=== What is expected ===
The expected result is the full set of records, copied precisely, with images dropped.

*** Opening Exercise data ***

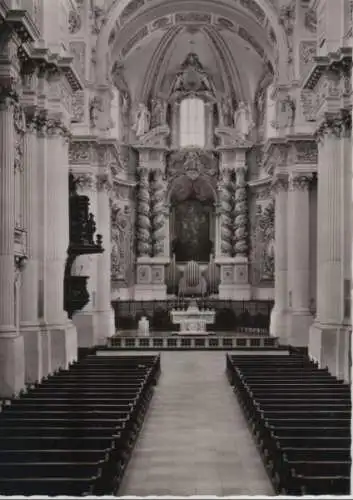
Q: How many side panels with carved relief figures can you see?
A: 2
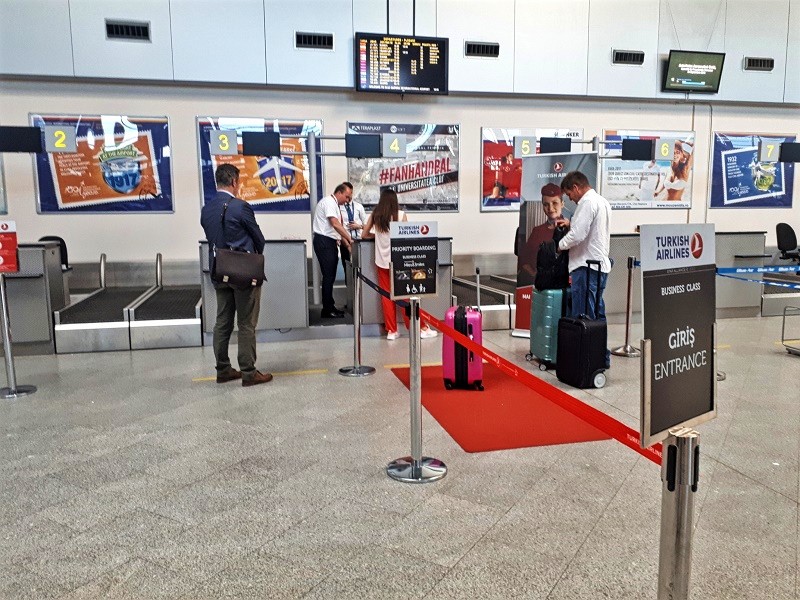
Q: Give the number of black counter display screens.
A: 6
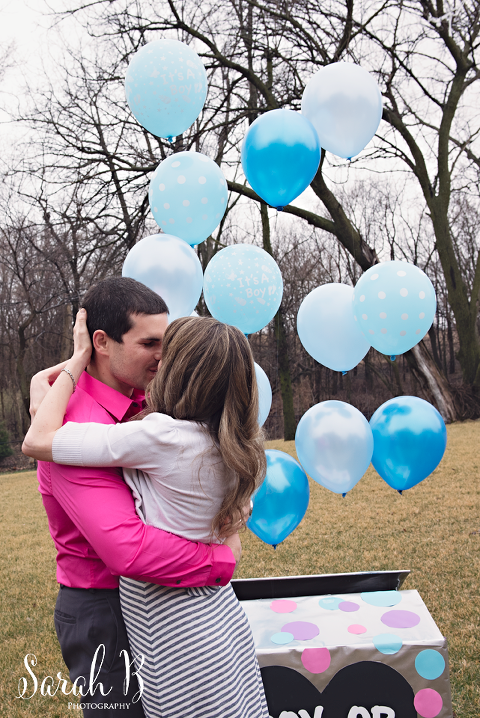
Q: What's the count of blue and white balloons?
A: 12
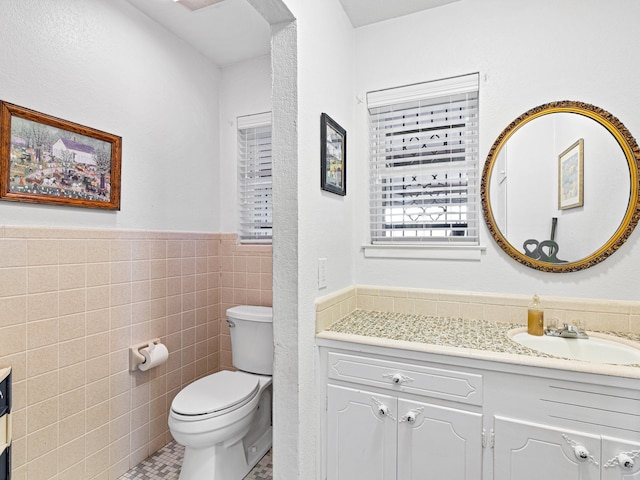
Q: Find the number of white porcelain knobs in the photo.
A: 5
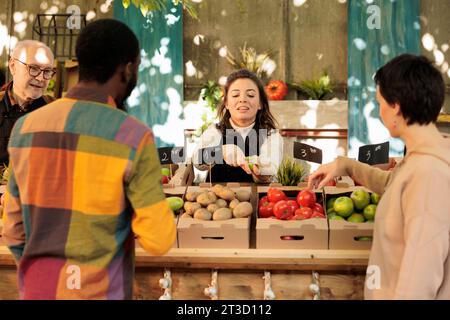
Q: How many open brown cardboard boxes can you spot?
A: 4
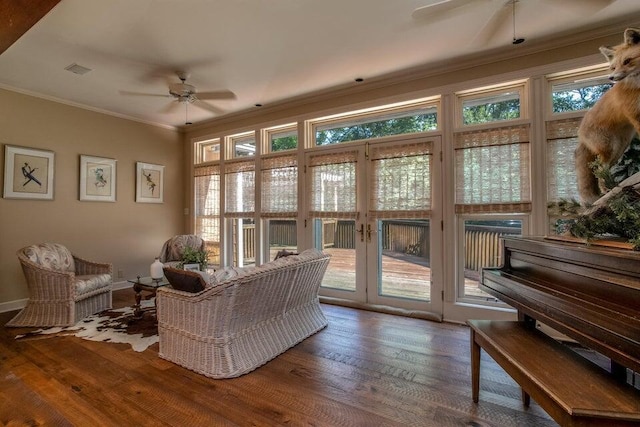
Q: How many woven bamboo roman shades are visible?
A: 7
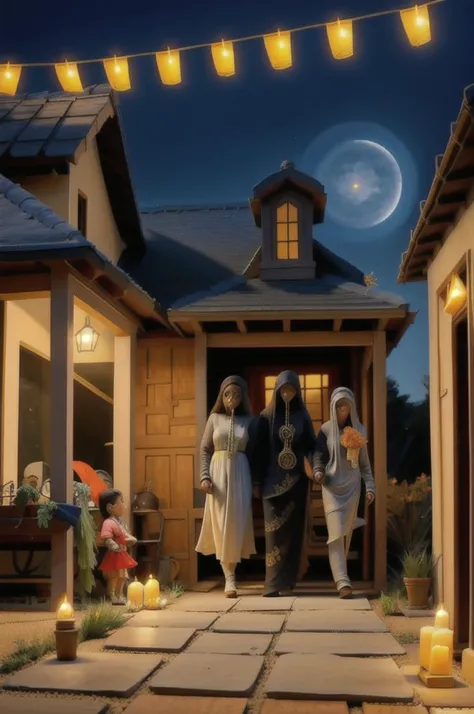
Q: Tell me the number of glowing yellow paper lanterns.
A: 8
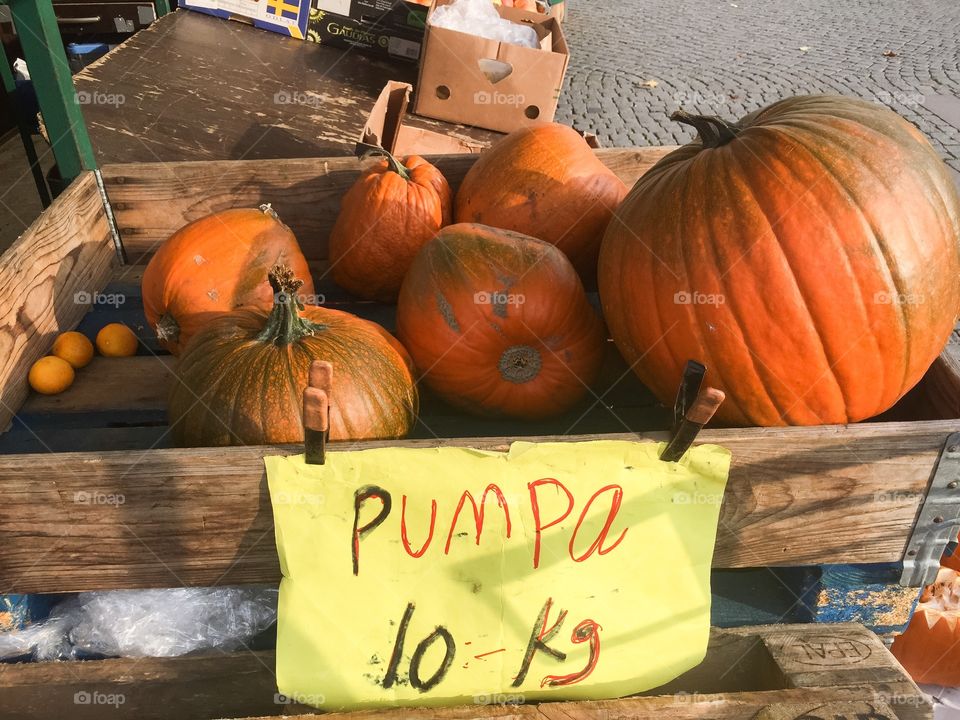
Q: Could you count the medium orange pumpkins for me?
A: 5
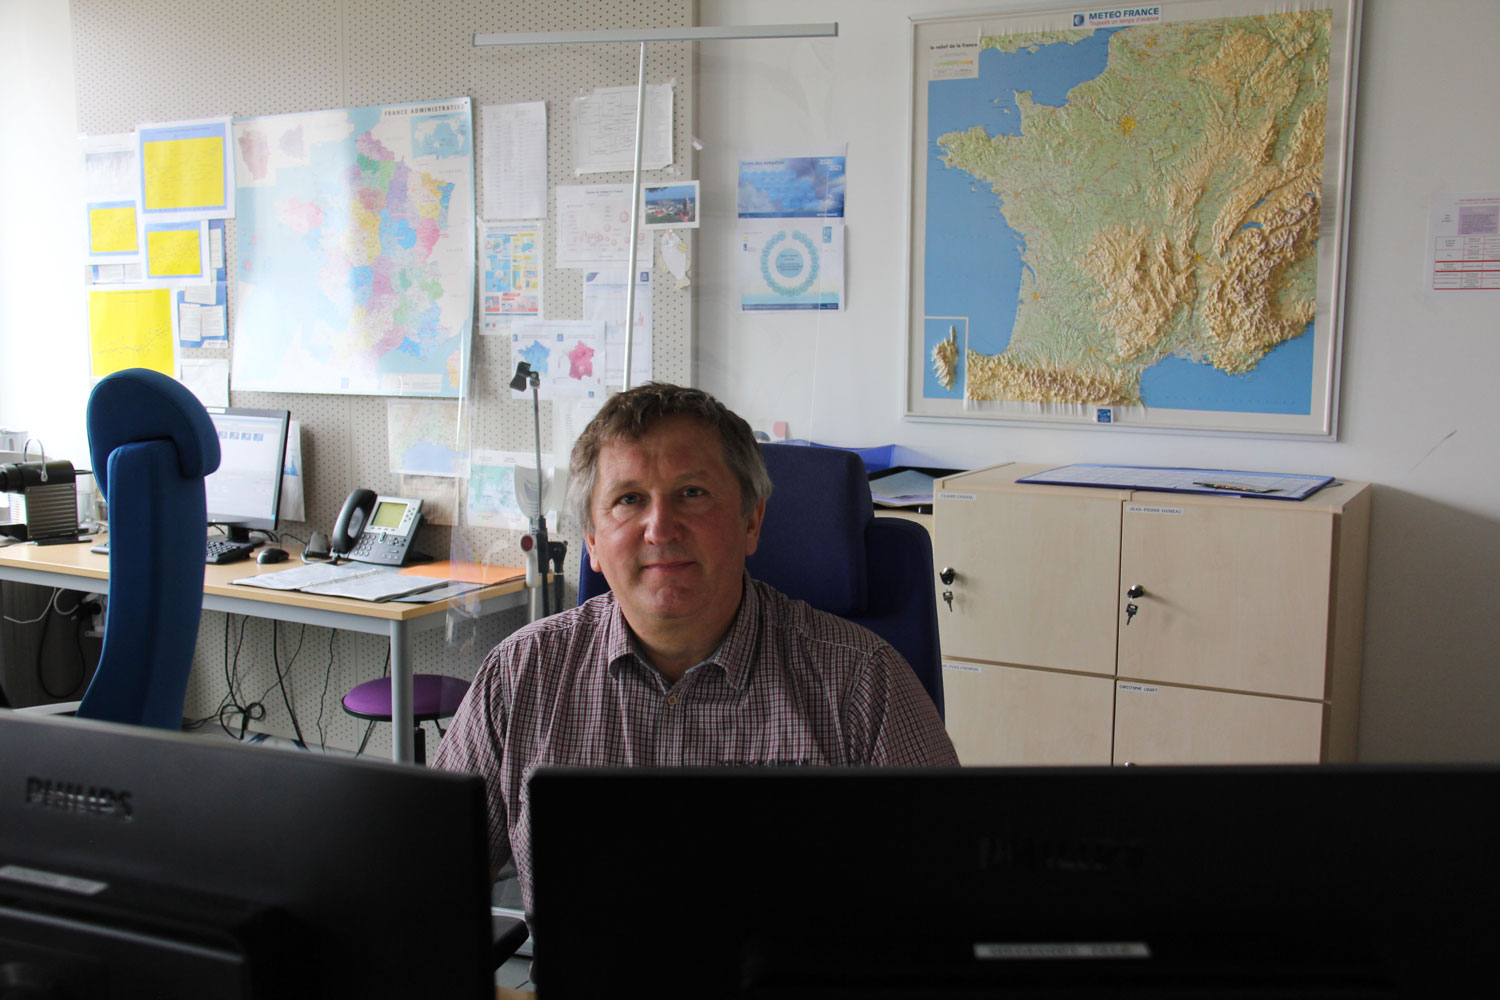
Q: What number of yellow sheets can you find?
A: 4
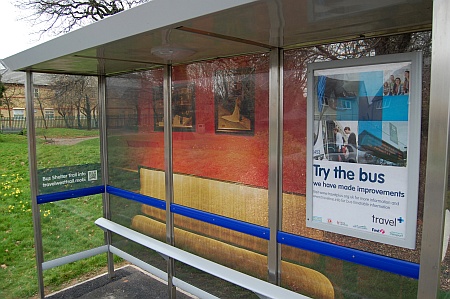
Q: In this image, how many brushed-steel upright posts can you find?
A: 5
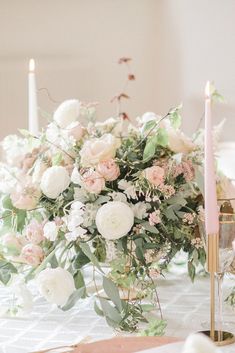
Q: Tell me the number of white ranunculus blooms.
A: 4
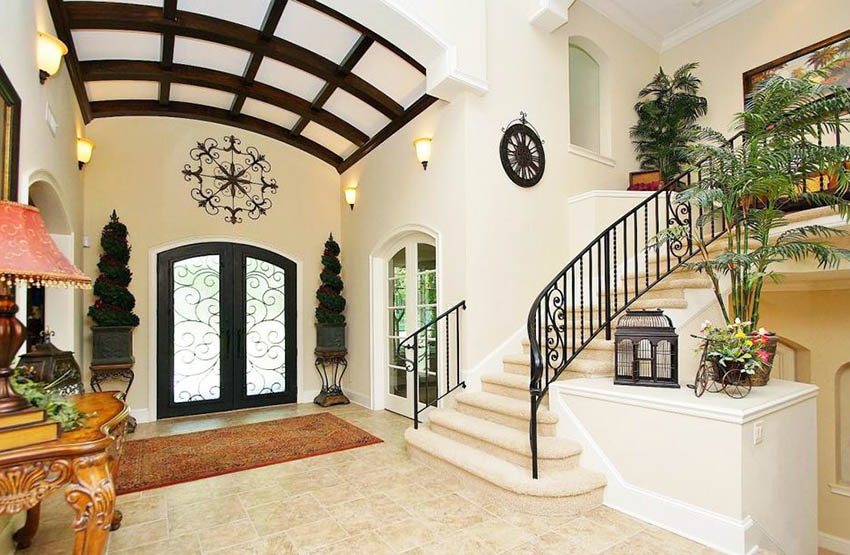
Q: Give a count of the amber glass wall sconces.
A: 4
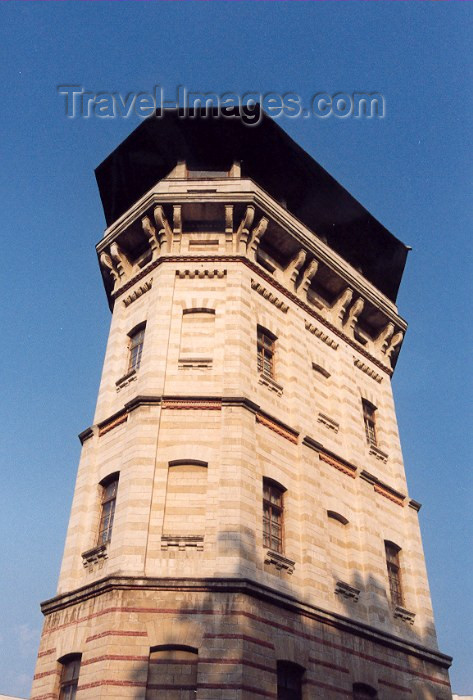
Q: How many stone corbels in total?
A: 14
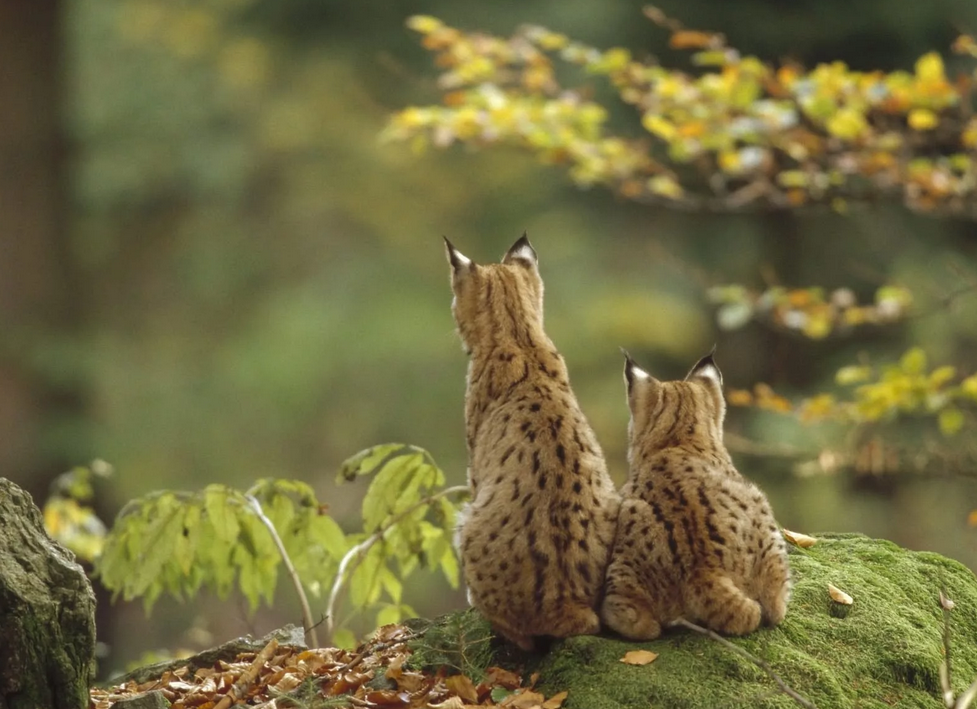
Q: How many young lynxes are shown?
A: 2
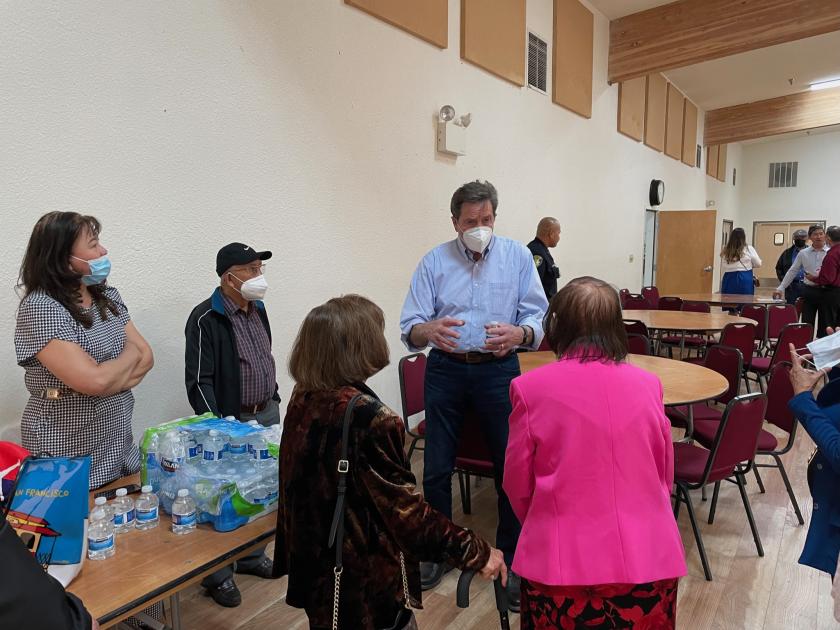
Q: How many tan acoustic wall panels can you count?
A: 9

*** Closing Exercise data ***

=== Answer to the problem ===
Q: How many side panels with carved relief figures can you see?
A: 2
Q: Give the number of black counter display screens.
A: 6
Q: What's the count of blue and white balloons?
A: 12
Q: Find the number of white porcelain knobs in the photo.
A: 5
Q: How many open brown cardboard boxes can you spot?
A: 4
Q: How many woven bamboo roman shades are visible?
A: 7
Q: Tell me the number of glowing yellow paper lanterns.
A: 8
Q: Could you count the medium orange pumpkins for me?
A: 5
Q: What number of yellow sheets can you find?
A: 4
Q: In this image, how many brushed-steel upright posts can you find?
A: 5
Q: Tell me the number of white ranunculus blooms.
A: 4
Q: Give a count of the amber glass wall sconces.
A: 4
Q: How many stone corbels in total?
A: 14
Q: How many young lynxes are shown?
A: 2
Q: How many tan acoustic wall panels can you count?
A: 9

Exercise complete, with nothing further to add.